Darlington were handsome champions when unbeaten in the last 20 matches of 1990.   Despite a tentative start, a bout of malaria and being ordered home early by Pakistan, Masood Anwar snared 73 victims at 8 apiece.   Andy Fothergill demonstrated slick skills with stumpings off pacemen Hatch and Johnston as well as slow left-arm Anwar.   Batting was solidly based on Riddell, Gary Moody and sparkling David de Silva.   New kid on the block, 15-year-old Mark Stainsby, made a maiden league fifty in 1993.   Next year he reached 1,000 league runs with a remarkable 13 fifties.

Norton led in 1997 until losing to Stockton on 2 August, the 150th anniversary of their first meeting on Norton Green.   Norton displayed the original 1847 Minute Book, old scorebooks, cap and tie in nostalgic hues of cerise, cream and chocolate.   Lord Cowdrey was guest of honour at an after-match dinner.   Ben Usher’s fine century and Sairaj Bahatule’s all-round dominance capped a memorable day.   Bahatule, a beguiling leg-spinner, equalled Cairns’ record 123 league wickets and averaged 58 with the bat before India re-called him to play two Tests.   His predecessor, India Test batsman Sanjay Manjrekar, scored 3,319 majestic league runs (av 75) and 15 centuries in two seasons.   Norton’s blend of youth and experience tasted championship success in 1998 after a wait of 47 years.   It was a career highlight for Chris Thomas, who “came into the team like a whirlwind and has batted like a whirlwind ever since,”[4] and worthy reward for persevering pro Chris Mason.   Kenny Gresham came to the fore and Usher stamped his all-round presence sufficiently for Norton to engage him in 1999.
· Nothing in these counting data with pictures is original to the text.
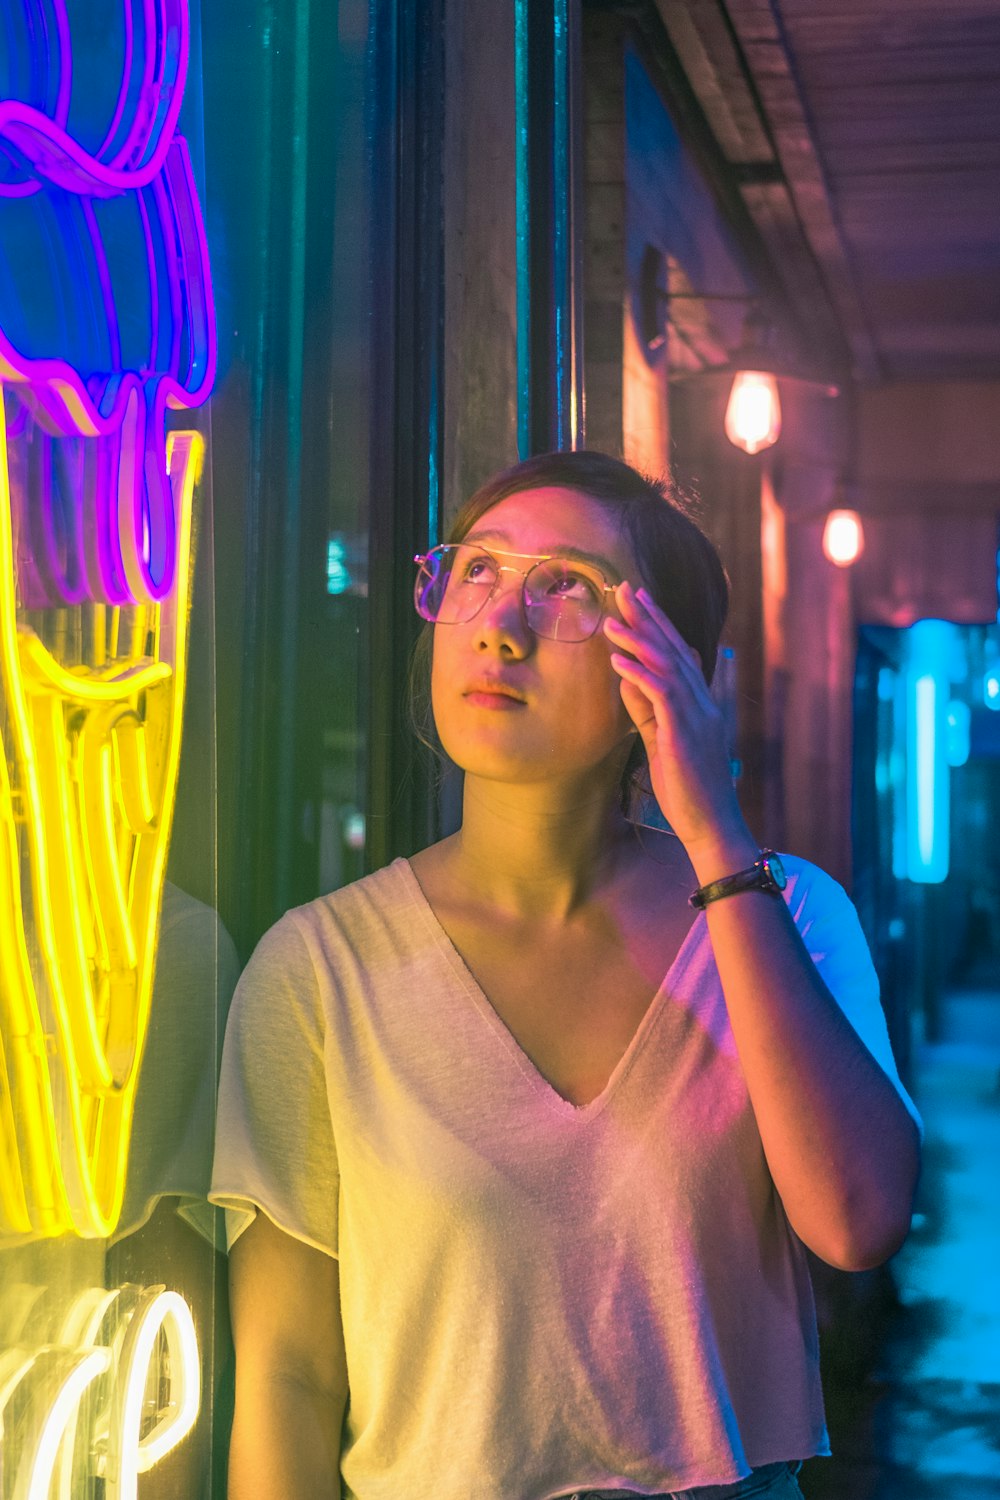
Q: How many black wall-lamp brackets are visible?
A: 2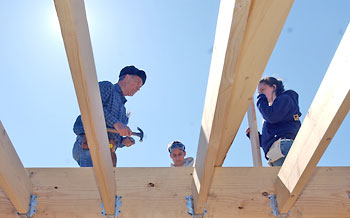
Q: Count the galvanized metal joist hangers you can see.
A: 4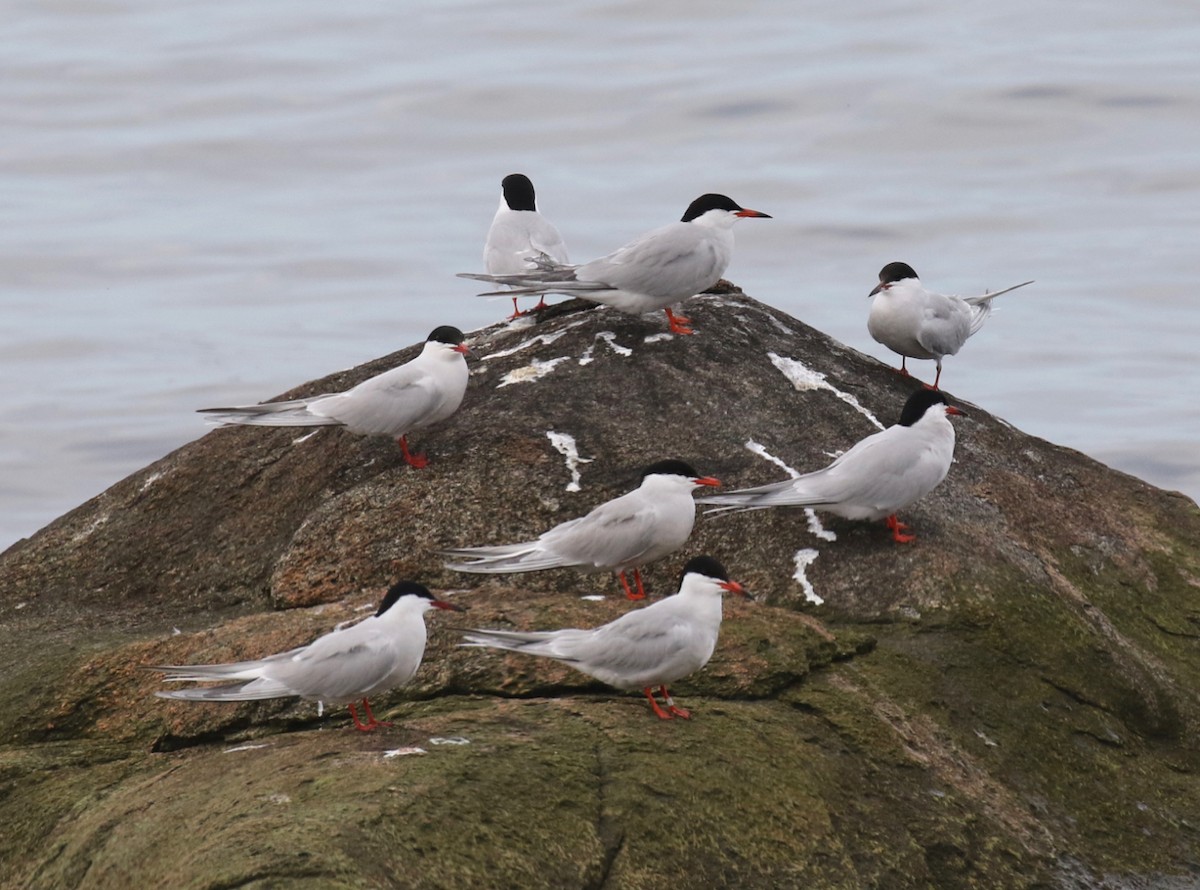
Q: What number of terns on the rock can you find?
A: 8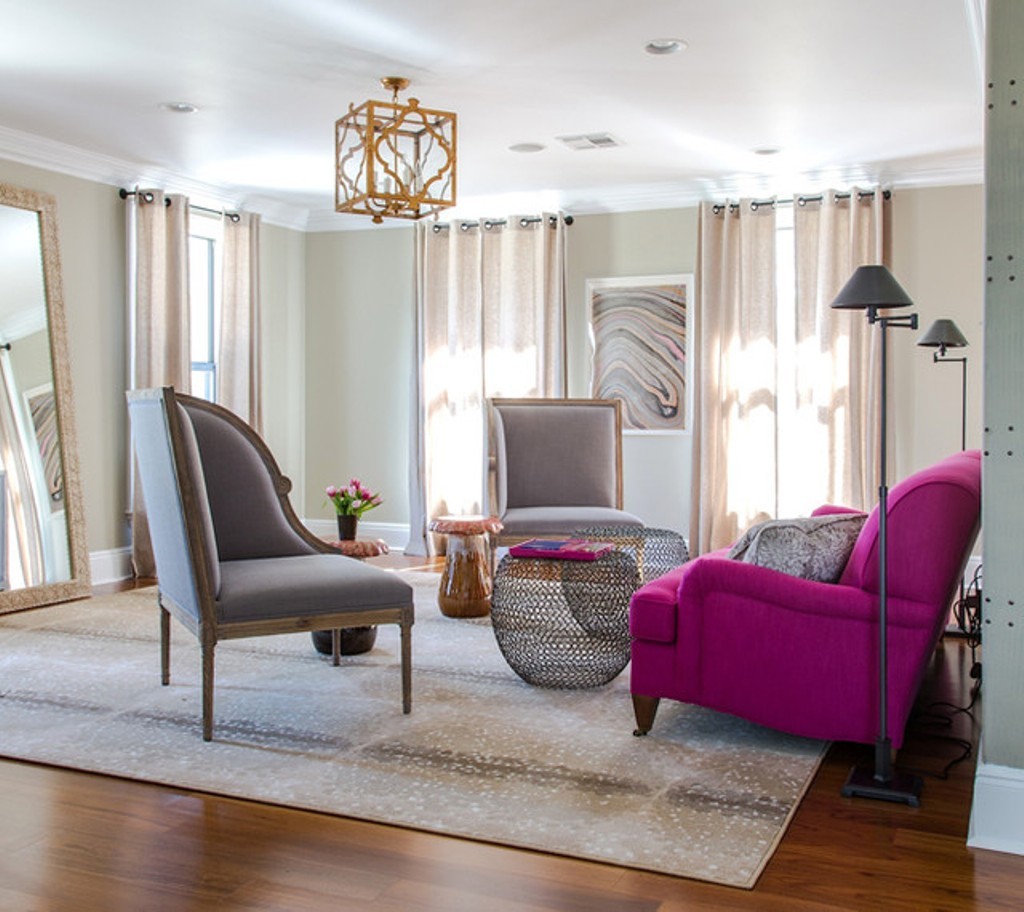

Bishop Auckland ended the decade in style only losing once to win a fifth title.   Elegant and powerful, Steve Chapman was only nine short of 1,000 league runs.   Chapman began at Crook, joined Bishop where he was pro in 1996-98 and 2000 either side of a season as amateur in the championship year.   Steve passed 1,000 runs in 2001-02 when pro at Hartlepool to reach 11,000 in NYSD in twelve seasons with 22 hundreds.   Andy Bowman and Chris Hewison, who had impressed with 1,000 league runs at Burnopfield, shared an unbroken opening stand of 263.   Corbellari, the internet import, was NYSD’s leading amateur bowler.   Pro Graeme Angus was top overall.   His pace added spikiness to the attack and he far exceeded his achievements as pro at Shotley Bridge.   Andrew Kelly exceeded anything he would ever do again, or anybody had done in Durham, by taking 10 wickets for 0 runs in 27 balls for Bishop Auckland Juniors on 23 June 1994.   All ten were clean bowled.   Kelly’s feat did not spark a famous career.   A few 1st XI matches, then to Tudhoe and Etherley where a little finger was shattered in seven places.   If dreams of fame dissolved, Andrew sleeps peacefully in the knowledge his figures can never be bettered at any level of cricket.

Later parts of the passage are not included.